Comme je devine sous cette peau veloutée, un peu fatiguée, une saveur exquise qui ne demande qu'à se réveiller au contact du sucre et de la chaleur, je décide de bien les soigner, ceux-là. Pas question de faire une confiture à la va-vite et au Vitpris. On va employer les grands moyens et la basse température. Et un ou deux tours de main de derrière les fagots.
Il est bien entendu, et vous ne devez pas en douter une seconde, que si cette confiture d'abricots n'était pas (à ma grande surprise vu la simplicité des moyens employés) la meilleure que j'aie jamais goûtée, je ne me serais pas embêtée à vous en faire un post de blog en plus du travail de confiturage et d'empotage. Considérez-vous comme gâtés, et suivez scrupuleusement mes conseils, le succès est à ce prix.
Rapidement, je rince et égoutte mes abricots. En tout, un peu plus de deux kilos. Je les dénoyaute sans trop les ouvrir, et je recueille les noyaux dans un bol. Les abricots vont directement dans ma bassine en émail.
Dans mon mortier krok thaïlandais en granit vert, à l'aide du pilon (saak), je casse un à un les noyaux, j'extrais l'amande et je la mets de côté. Quand j'ai toutes les amandes, je les concasse légèrement dans le mortier. Je les ajoute dans la bassine.
Je hache en morceaux de 5 mm environ deux gousses de vanille de Madagascar, et hop dans la bassine.
Par-dessus tout ça, 1,5 kg de sucre (sachant que j'ai 1,8 kg d'abricots dénoyautés). Et repos pendant une nuit, à température ambiante : le jus des abricots fait lentement fondre le sucre et amorce un début de confisage à froid. Cette mesure aidera les oreillons d'abricots à rester entiers à la cuisson.
Le lendemain, je prélève à l'économe le zeste d'un gros citron de Sicile (ou d'Italie, ou de Menton, mais surtout pas de citron d'Espagne). Je le taille en julienne au couteau et je le mets dans une petite casserole. Je presse le citron, je verse le jus dans la casserole et j'ajoute un peu d'eau pour couvrir. Je fais cuire le tout à petite ébullition jusqu'à ce que les zestes soient mous. Cette infusion de citron va rejoindre les abricots.
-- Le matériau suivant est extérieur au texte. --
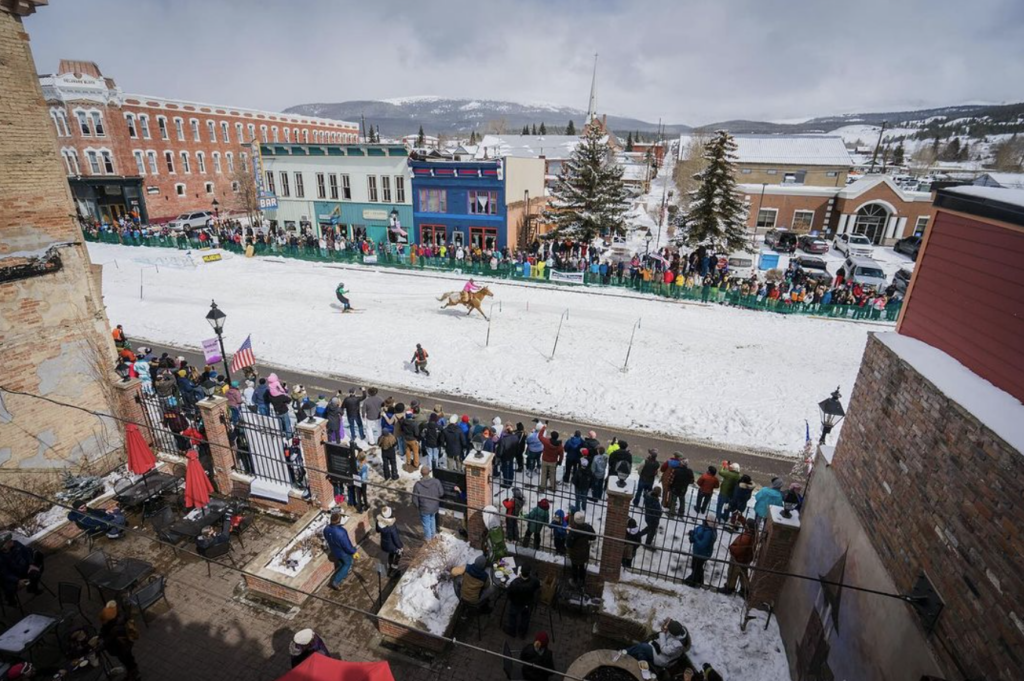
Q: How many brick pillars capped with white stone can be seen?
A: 6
Je fais chauffer en remuant doucement pour faire fondre le sucre. À ébullition, je baisse le feu au plus doux et je laisse cuire plusieurs heures, à petit frémissement, jusqu'à ce que j'obtienne une grande quantité de sirop épais, d'un orangé profond, et des oreillons d'abricot confits et tendres mais encore entiers. Un parfum indescriptible d'abricot, de vanille naturelle et de citron confit envahit l'appartement.
Lorsque le sirop commence à épaissir, j'ajoute en un voile léger, surtout sans grumeaux, une bonne cuillerée à café d'agar-agar en poudre. Sur feu plus vif, je fais bouillotter le tout pendant 2 minutes sans cesser de tourner avec une spatule en bois. Mise en bocaux (stérilisés au four) immédiate, à ras bord, pose du couvercle à chaud, retournement des pots, on laisse tiédir et on les remet debout.
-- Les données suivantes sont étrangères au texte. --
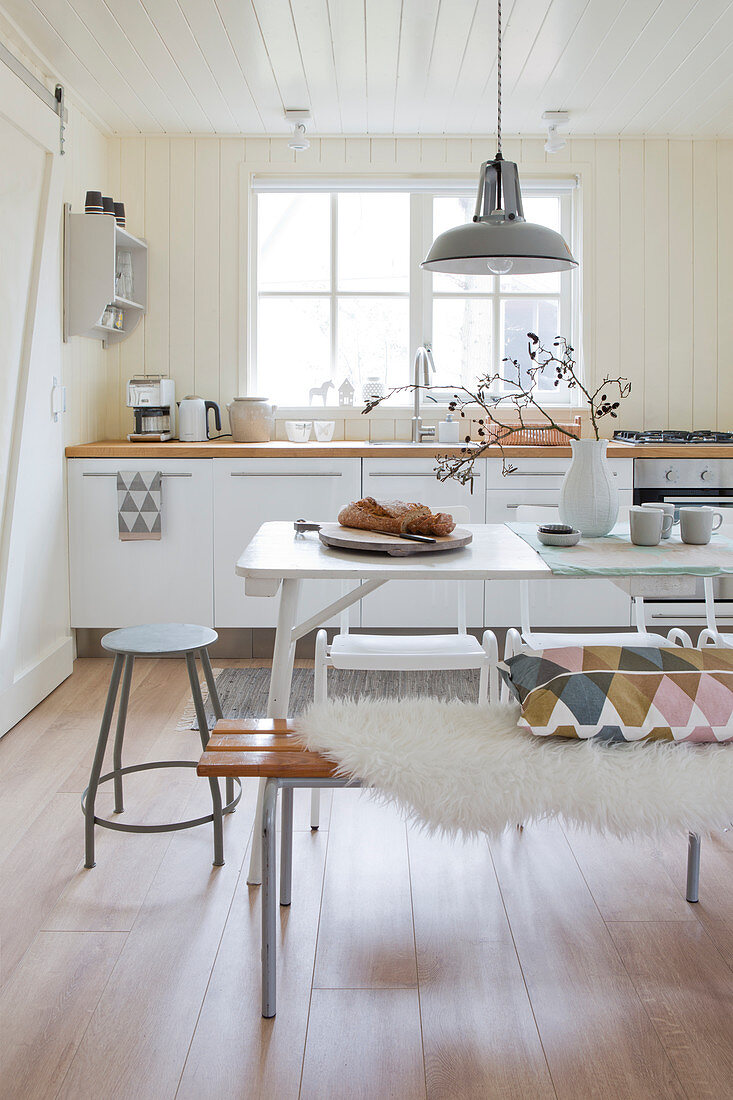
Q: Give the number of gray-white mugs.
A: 3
Si vous vous interrogez sur le rôle de l'agar-agar, je précise qu'il y en a juste assez pour "fixer" le sirop mais pas assez pour gélifier vraiment la confiture. Celle-ci garde un peu de sa fluidité tout en ayant de la tenue. Cet ajout, qui survient avant le point de cuisson optimal de la confiture, permet de conserver une fraîcheur de goût et d'éviter un début de caramélisation. Si vous n'optez pas pour le truc des pots retournés afin de stériliser les bocaux, couvrez la confiture "au contact" d'un rond de papier découpé trempé dans un alcool quelconque, rhum, grappa, whisky, ou — pourquoi pas puisqu'il s'agit d'abricot — un peu de barackpalinka hongrois.